*Exercise details*: Copy the records that follow exactly as written, but not their pictures.

******

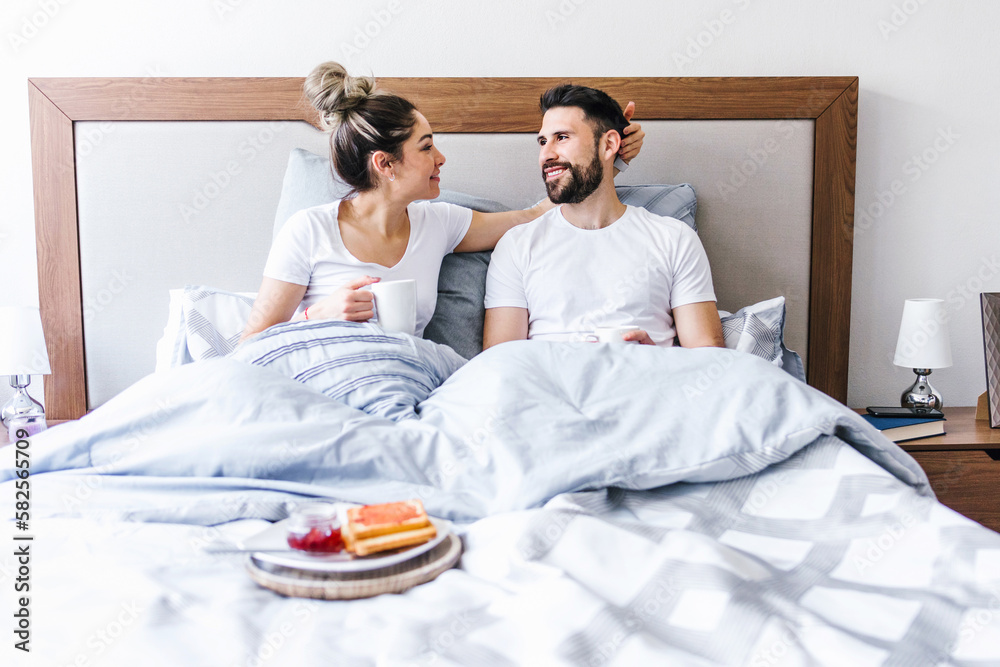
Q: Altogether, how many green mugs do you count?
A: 0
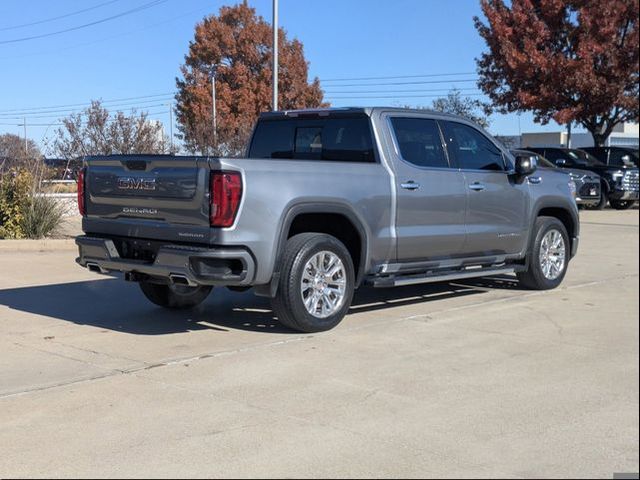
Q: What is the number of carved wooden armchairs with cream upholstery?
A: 0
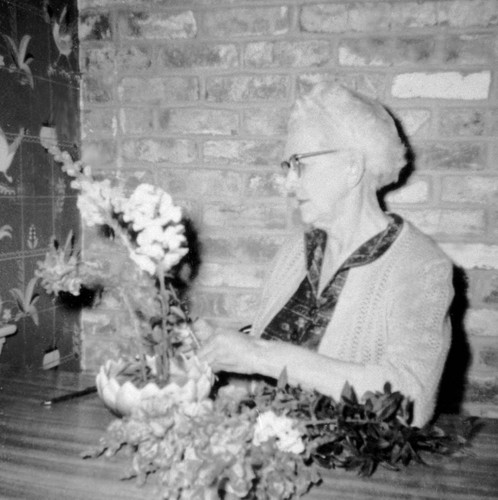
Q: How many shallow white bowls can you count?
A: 1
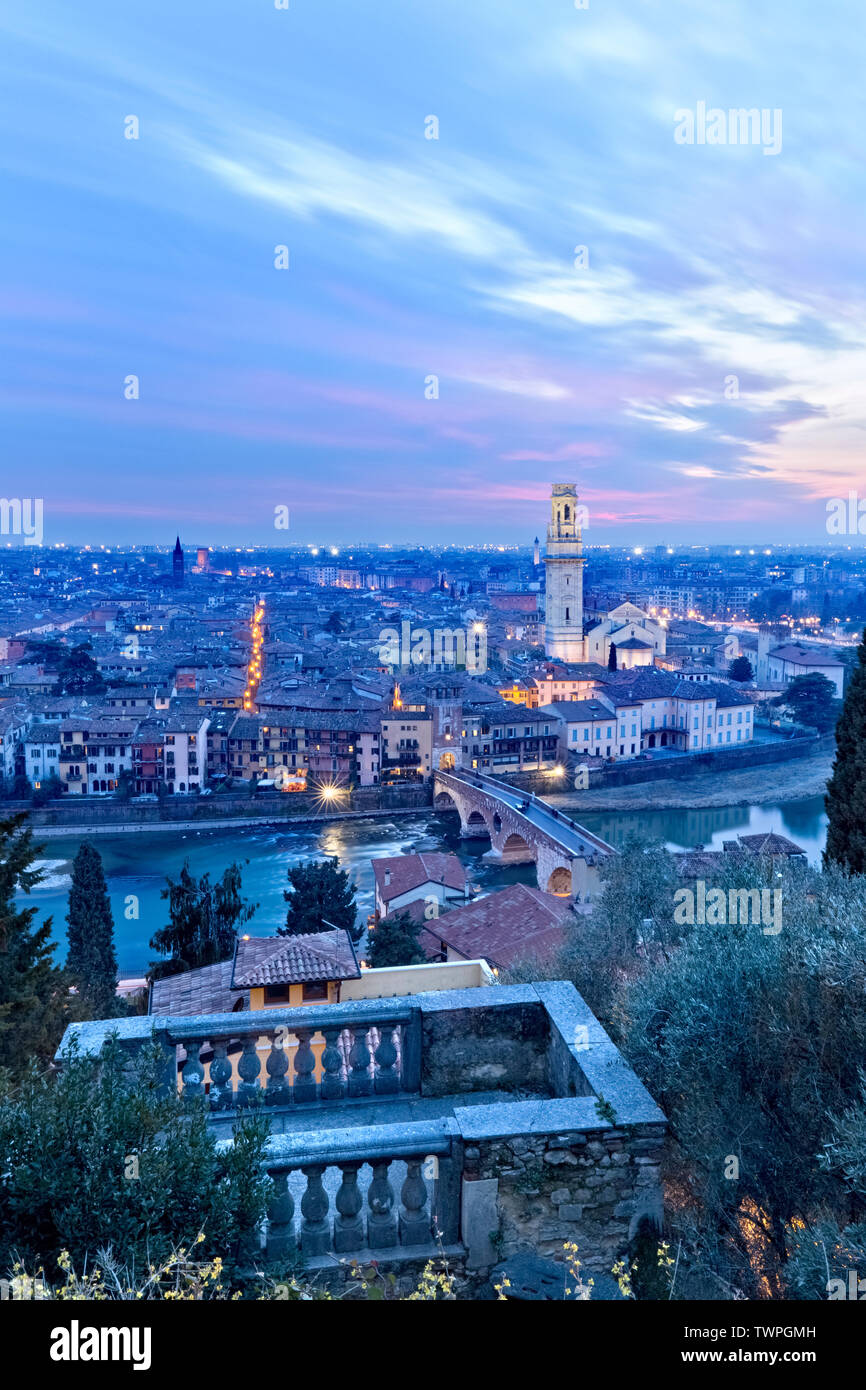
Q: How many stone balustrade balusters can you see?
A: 13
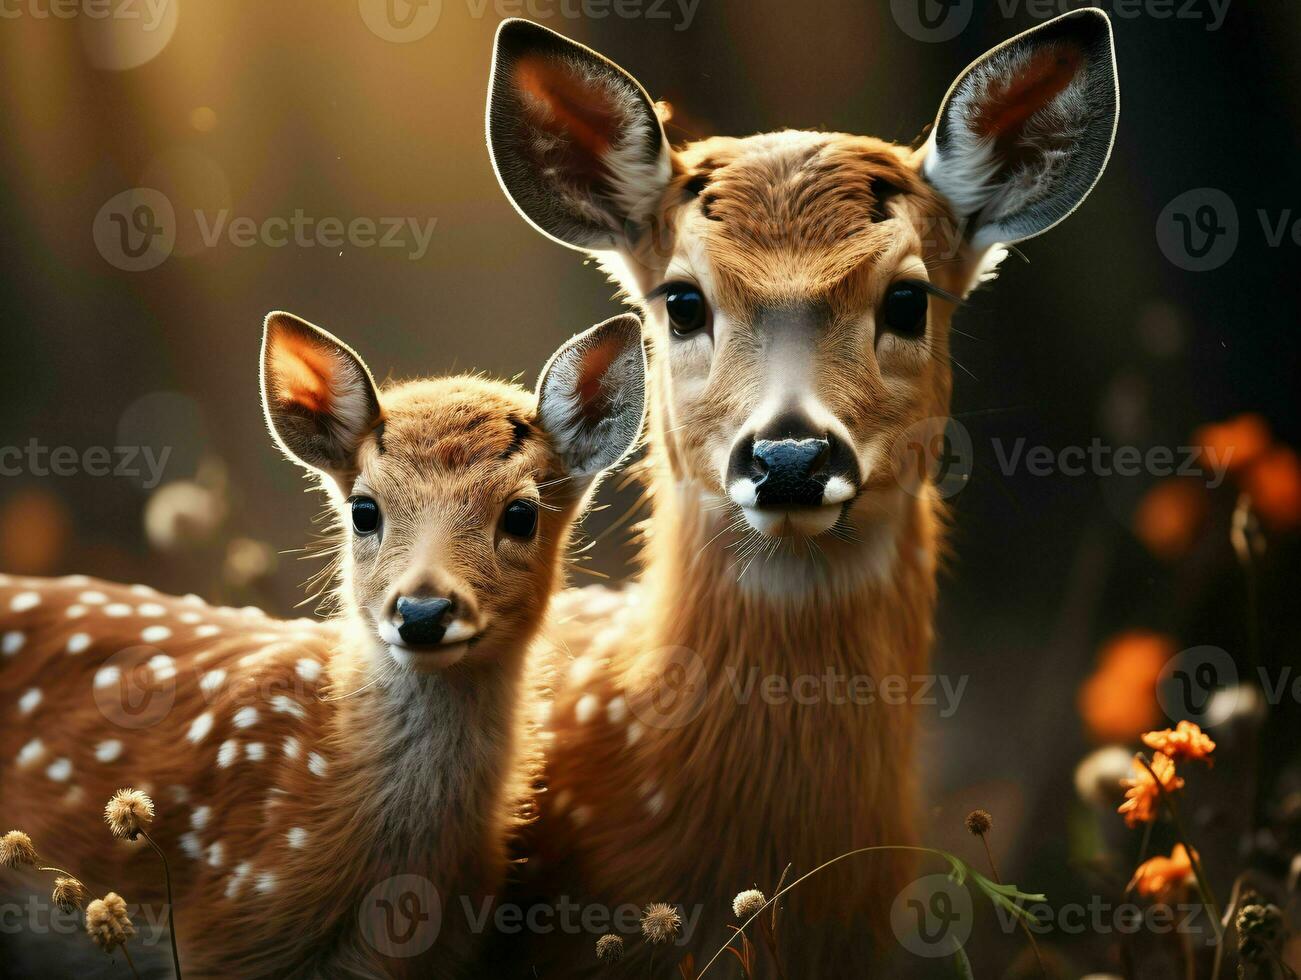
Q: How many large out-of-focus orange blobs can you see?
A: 5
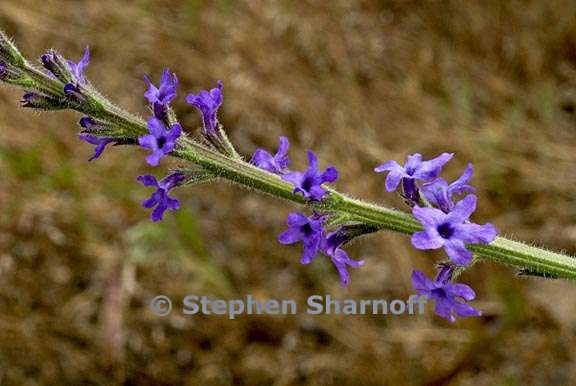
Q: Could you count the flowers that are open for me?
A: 14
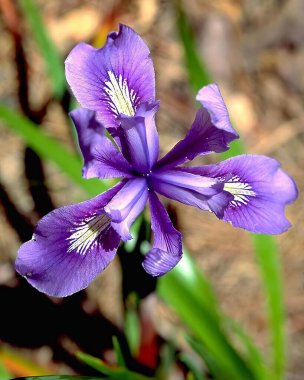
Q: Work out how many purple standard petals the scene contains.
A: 3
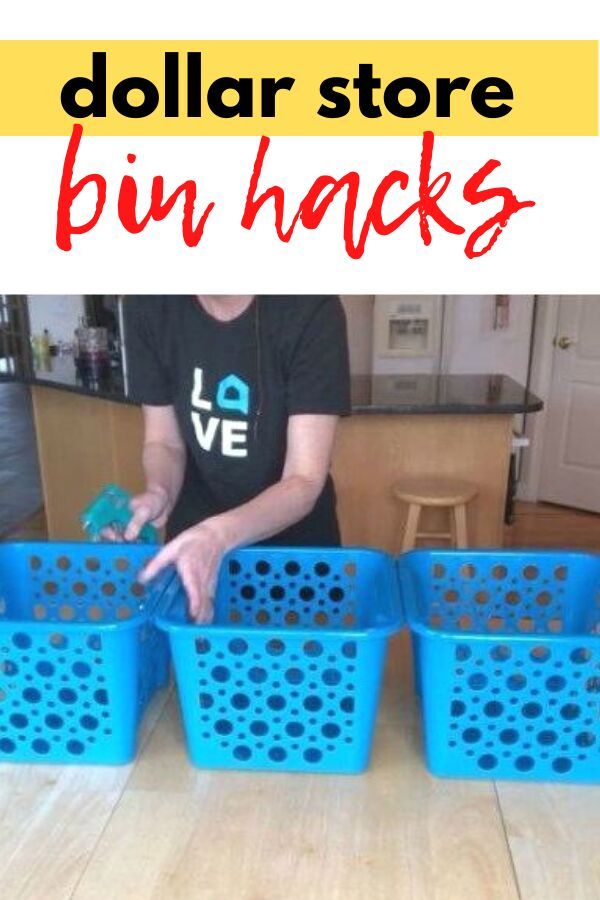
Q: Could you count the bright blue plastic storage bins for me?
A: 3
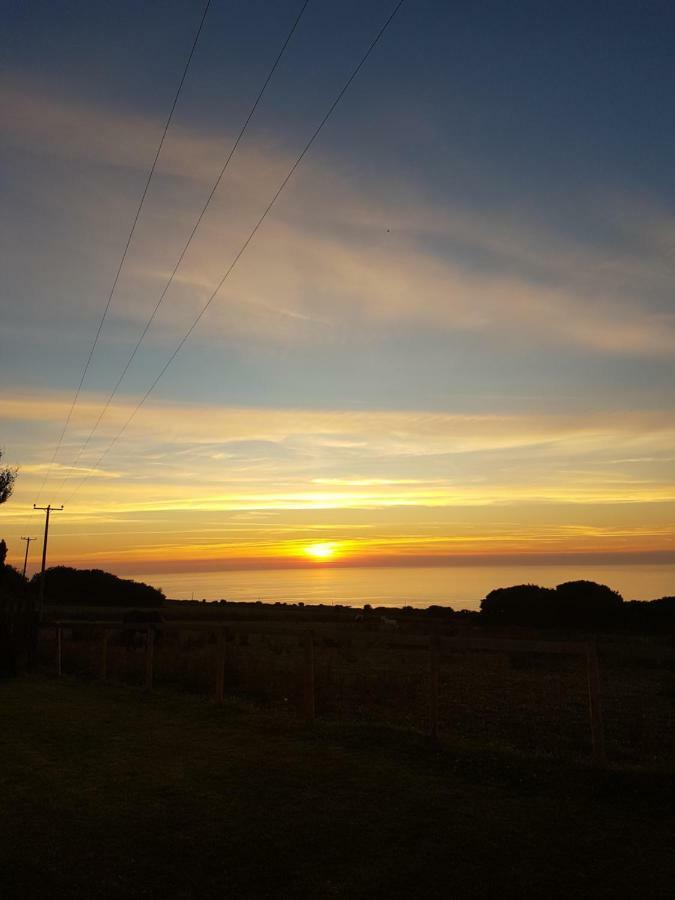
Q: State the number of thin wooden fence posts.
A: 7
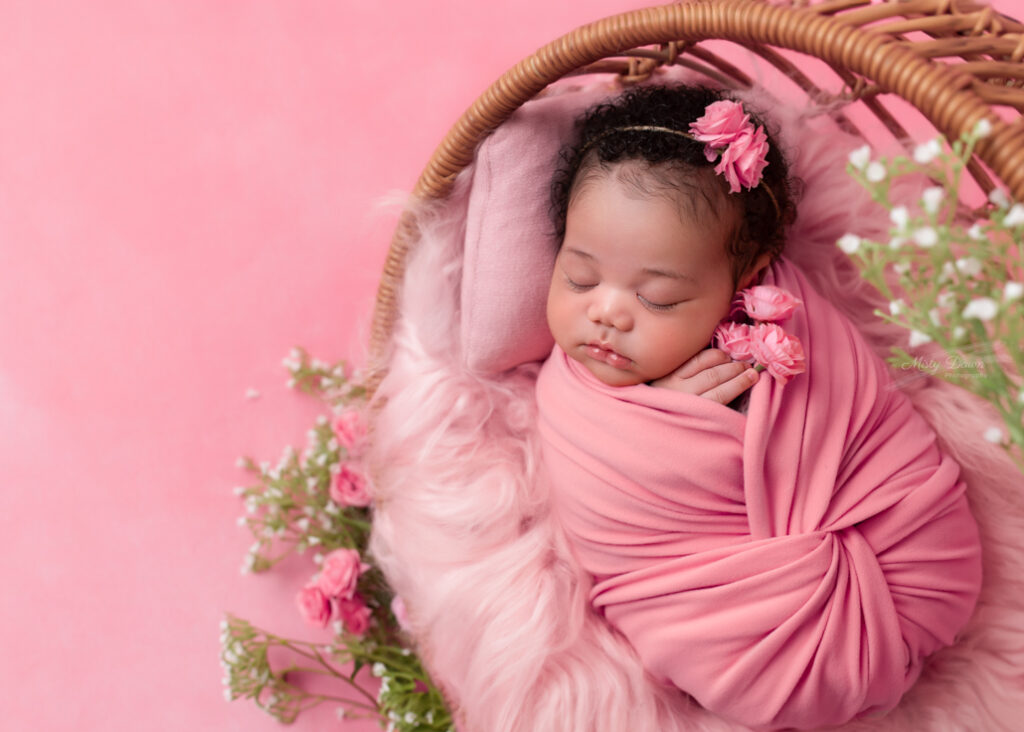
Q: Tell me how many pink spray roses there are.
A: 10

******

*The completed task*:
Q: Altogether, how many green mugs do you count?
A: 0
Q: What is the number of carved wooden armchairs with cream upholstery?
A: 0
Q: How many shallow white bowls can you count?
A: 1
Q: How many stone balustrade balusters can you see?
A: 13
Q: How many large out-of-focus orange blobs can you see?
A: 5
Q: Could you count the flowers that are open for me?
A: 14
Q: Work out how many purple standard petals the scene contains.
A: 3
Q: Could you count the bright blue plastic storage bins for me?
A: 3
Q: State the number of thin wooden fence posts.
A: 7
Q: Tell me how many pink spray roses there are.
A: 10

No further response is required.